Who to vote for next Monday?
This question resonates among voters far greater in this election than any other since 1988 when free trade was the burning issue.
And that’s because the Harper regime is arguably Canada’s worst government in our lifetime. In ten years, the Conservatives have attempted to dismantle the very foundations of what makes this country envied around the world – our democratic structures, our sense of social unity, our rule of law, our environmental laws, our transparency, and the recognition the state has a role in caring for the less fortunate. Additionally, the notion that the rich must pay their fair share of the freight.
Instead, Harper has brought fear, suspicion, secrecy, draconian new laws of surveillance, income inequality and handed over our resources to corporations, both domestic and foreign-owned, while gutting our environmental protections. He pulled Canada out of Kyoto and has thrown his entire economic agenda behind developing the oil sands – the world’s biggest climate change time bomb.
Harper has whipped up bigotry against minorities — notably Muslim Canadians — and has displayed contempt for the very institutions or legislation that make Canada unique – whether it’s the CBC, our Charter of Rights, or our election laws. And he has dramatically cut taxes for the rich and corporate sector while imperiling the state’s finances, needlessly adding $150-billion in debt to the public tab and running deficits every year since 2008.

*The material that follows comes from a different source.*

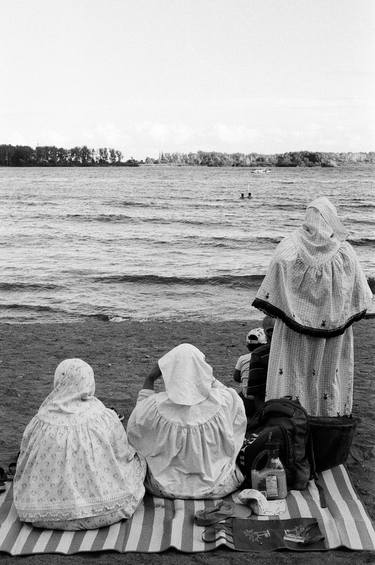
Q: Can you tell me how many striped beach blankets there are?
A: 1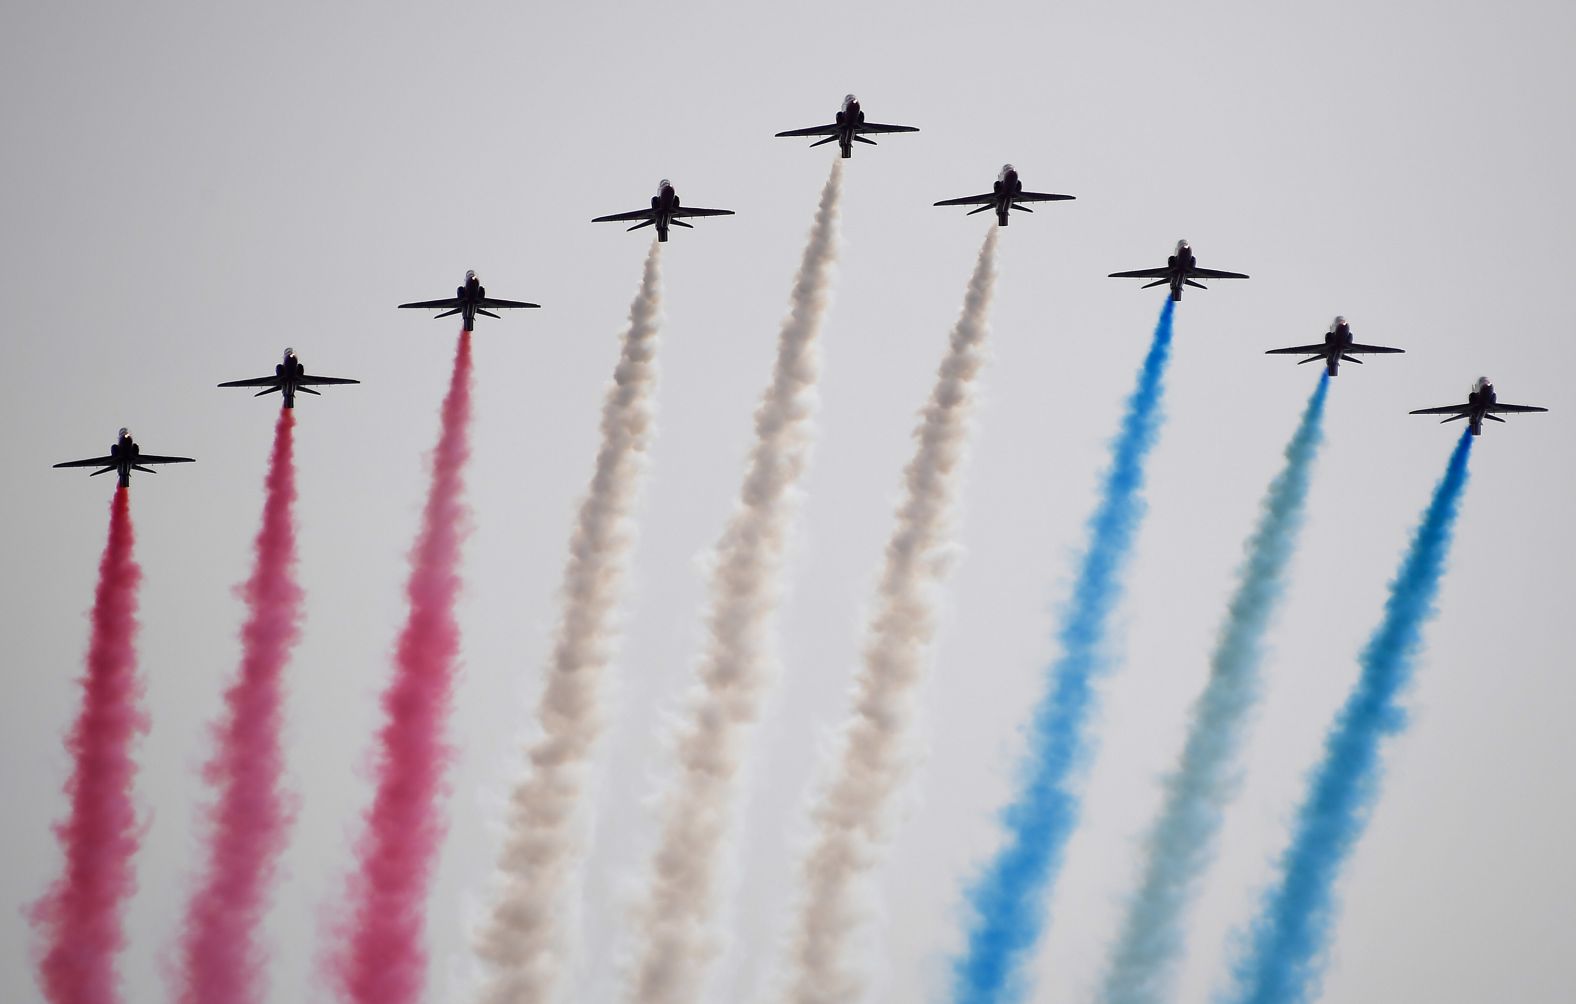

Now Canadians have a chance to throw him out.
But who among the three main opposition parties to select?
After all, Canada’s flawed first-past-the-post electoral system greatly favours the Tories and risks splitting the vote among the nearly 70 per cent of the population who plan to vote against Harper. This system means that seats are won by the party who wins the most votes in individual ridings – not the majority of votes.
Indeed, Harper has won the last three elections because the vote among his opponents keeps being split. In 2011, of 14.8 million ballots cast, 5.8 million went to the Conservatives, while 7.9 million went to the Liberal, NDP and Green parties combined – a difference of more than two million ballots. And yet the Tories picked up an extra 23 seats and won a majority.
In fact, the Conservatives picked up an additional 20 seats in Ontario during that election even though the combined Liberal and NDP votes in those ridings outnumbered the Tory winner. One analysis said if you added the opposition votes together that year, the Tories would have won only 137 seats – far below the 155 required for a majority.
This reality means one thing and one thing only: Canadians must vote strategically come Monday.
For diehard supporters of one of the three main opposition parties, this might mean checking your party loyalty at the door and voting for a candidate you don’t really care for.
Take the Liberals, for example, who seem to have the best chance of unseating the Tories at this juncture. Critics point out that the Liberals’ agenda is not that dissimilar from the Tories: they support development of the tar sands, Keystone XL pipeline, and backed the awful Bill C-51.
But the Liberals of Justin Trudeau would still form a much better government than having Harper win another election. And that’s the reality Canadians face if you don’t vote strategically. Voting for the Greens, for instance, might make you feel good, but it also might ensure that Harper could continue his on-going untrammeled efforts to destroy our nation’s environment.
And do the smart thing – vote strategically.